Sichuan Triptych records three separate locations: part 1 was filmed in Ganzi Tibetan autonomous prefecture in Western Sichuan, where the Chinese presence is represented by a cadre of soldiers who are seen and heard marching through the town; part 2, at the site of the massive earthquake that struck Qingchuan County in northern Sichuan in May, 2008. Part 3 begins in the city of Chengdu, then moves to a farm in central Sichuan, where Sniadecki records a family watching the opening of the Beijing Olympics on a tiny black-and-white TV—capturing the immense gap between an older generation of Chinese workers and the new, high-tech capitalism. As in Songhua Sniadecki’s approach in Sichuan Triptych is, on one hand, evocative of the formalist avant-garde—his sound-image compositions are inventive and suggestive—and, at the same time, engage individual Chinese on a personal level: Sniadecki interacts with various individuals, including in each location, a policeman who tells him that filming is forbidden. Sniadecki’s fascination with and affection for China is obvious, but the challenges of working there (for him and for Chinese workers) are regularly in evidence.

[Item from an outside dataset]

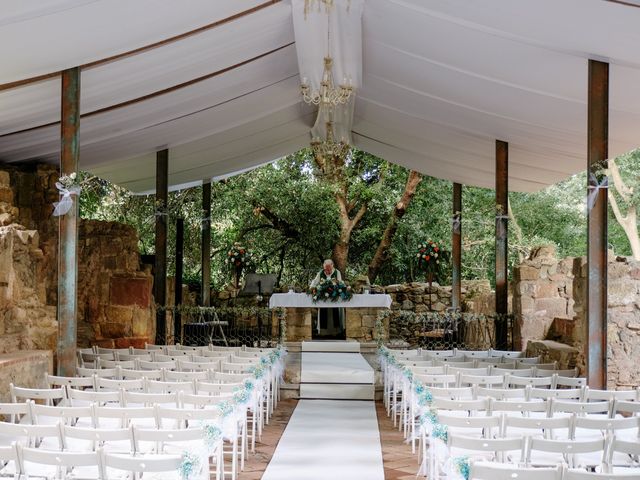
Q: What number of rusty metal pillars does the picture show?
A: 6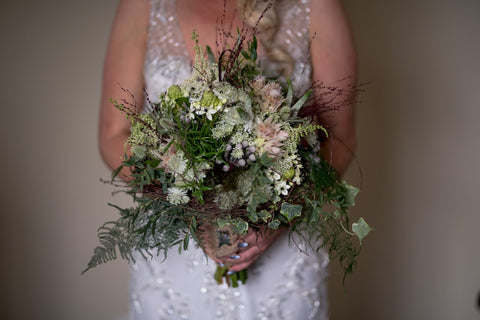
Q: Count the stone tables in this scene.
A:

Stephanie Spray has made all of her videos in rural Nepal, filming with several families she has gotten to know over a period of years. Kale and Kale (2007) focuses on two men nicknamed “Kale” (Dharma Singh Gayek and Ram Bahadur Gayek) and their daily activities; Monsoon-Reflections (2008), on several of the Gayek women working in gardens, grooming each other, talking; and As Long as There’s Breath (2009), again on several members of the Gayek family as they manage their daily lives and converse about their experiences—including in one instance a remarkably candid conversation among several women about dildoes! Untitled (2009) is a single, continuous fourteen-minute shot of a man and a woman sitting in front of their dwelling, somewhat drunk, goofing around.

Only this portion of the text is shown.